Wall Street has been generally pleased with Trump’s campaign promises to cut taxes, decrease regulation and increase infrastructure spending. However, some are concerned that protectionist policies like tariff hikes could start a trade war if China and Mexico should choose to retaliate.
The promise of bringing manufacturing jobs back to the US and decreasing imports from China and Mexico was a significant point in Trump’s campaign platform. The plan, as it’s been described, is to raise tariffs on US-bound exports significantly, withdraw from NAFTA and the TPP, impose a border adjustment tax on American importers, and publicly accuse China of currency manipulation. The effects of these changes are the subject of significant debate on Wall Street and among international traders in general. Some fear that should there be a trade war, the US would be ill-equipped in comparison with China.
James Wang, a professor at City University of Hong Kong, writes a monthly commentary for the Pine River China Fund. In his most recent installment, he wrote that “decision-makers in a democracy face difficulties coordinating a relief effort and must eventually face a political backlash from impacted domestic producers. On this basis, the Chinese may have more runway to play the long game in a trade war.” He went on to say that China’s government is better positioned to use state resources to soften the blow to the export industry.
Despite speculation, changes to US tariffs and trade agreements would take time to enact and, according to Forbes contributor Michael Boyd, the likelihood of a trade war is extremely slim. Why the confidence? Because the US imports more than half a trillion dollars in goods from China annually, equal to one fifth of China’s global export total. This means that the US is extremely important to China’s economy and, should the US take a decisive stance on trade going forward, it seems unlikely that the issue will escalate. Given the circumstances, odds are that the two countries will negotiate new terms and have a stronger business relationship in the future rather than engage in costly posturing on trade policies.
Again, it is impossible to know how or if any of these plans will be enacted and, even if they are, there is no guaranteed result.
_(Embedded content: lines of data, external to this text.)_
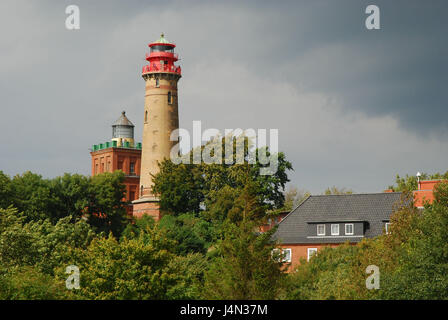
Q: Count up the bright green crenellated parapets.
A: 1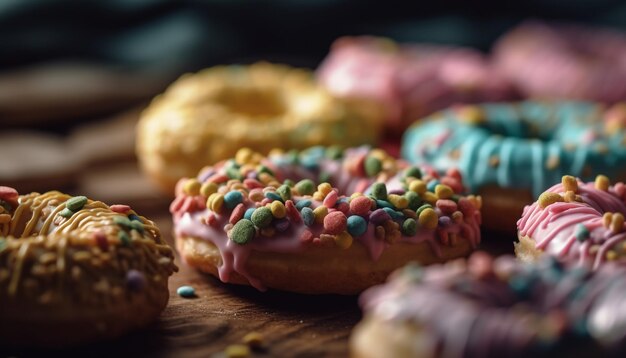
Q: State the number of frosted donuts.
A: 8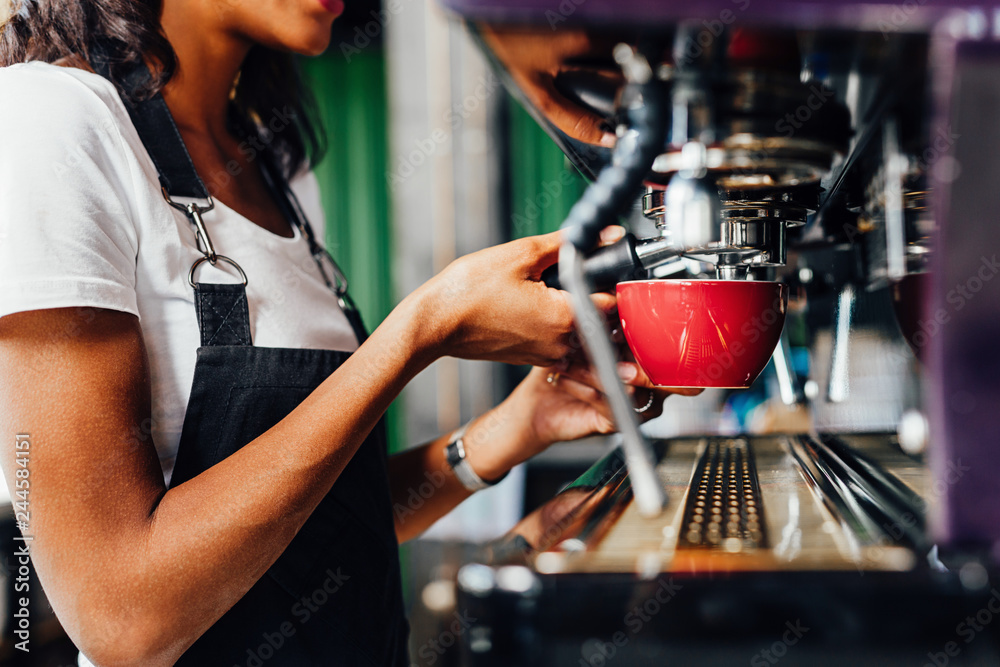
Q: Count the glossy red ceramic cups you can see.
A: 1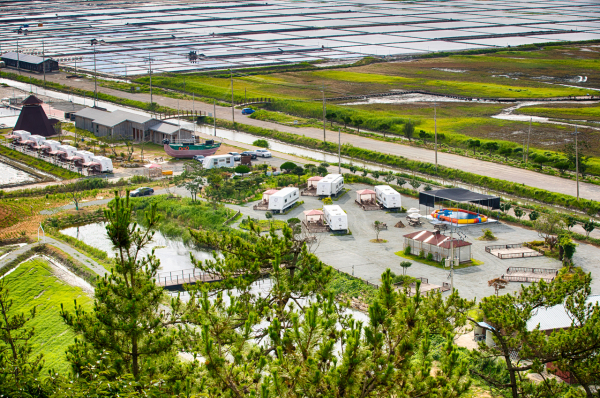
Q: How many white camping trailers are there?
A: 11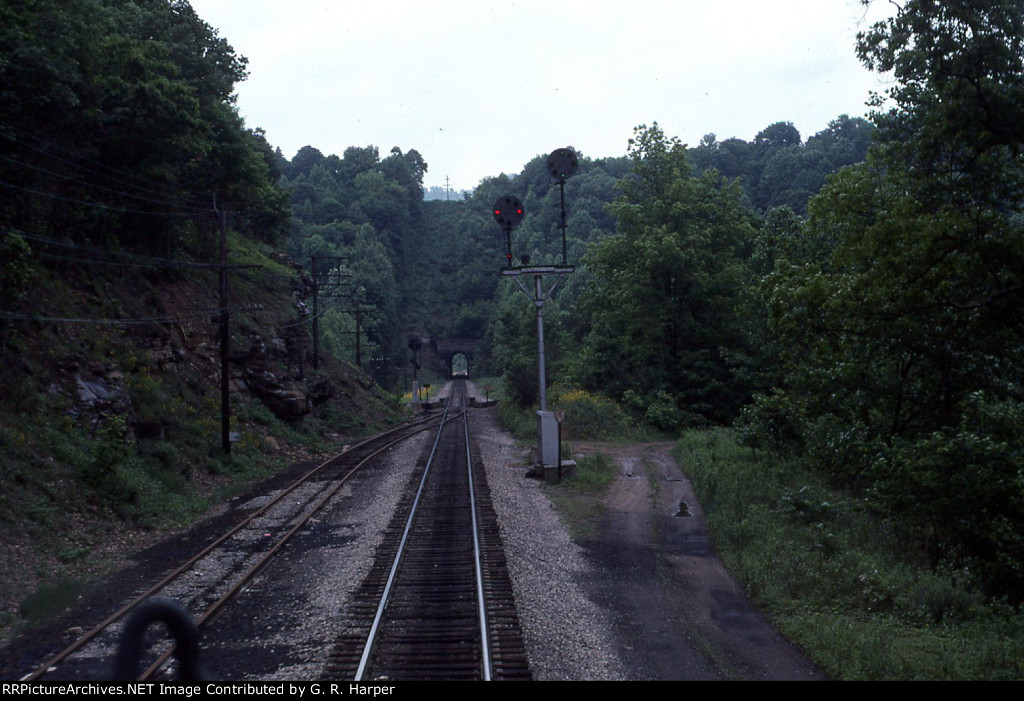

There is certainly a chance of a trade war, should the president-elect go forward with his plans for trade reform. However, it is just as likely that China’s provocative trade practices will diminish amidst concerns of retaliation and relations between the two countries will improve.
Predicting the future is an excellent way to make business owners and importers nervous, but ultimately, preparing for all possible outcomes is the only way to confront the uncertainty. In broad terms, importers should reinforce potential weaknesses in their supply chain by exploring alternate sourcing options both domestically and abroad.
Despite the fact that producing domestically is notoriously more expensive than overseas, distributors who do the majority of their production overseas, particularly in China, would be wise to make contingency arrangements to bring some portion of their production to the US, or prepare to expand production in existing domestic manufacturing facilities. Although purchasing raw materials and inventory in bulk carries a potential risk of overstock and obsolescence, budgeting for a little extra stock on hand may provide a good hedge to buffer the impact of shocks to foreign supply chains. The advantage of having extra stock for immediate delivery offsets some of the potential risks associated with carrying inventory.
Taking reasonable precautions without breaking the bank may actually offer an unexpected boon to importers willing to adjust their operations and finances to face these risks head on. In short, under a Trump presidency, we are likely to see changes to the trade landscape, most notably between China and the US. As in all cases of uncertainty, the best we can do is prepare and not fall into panic over speculation.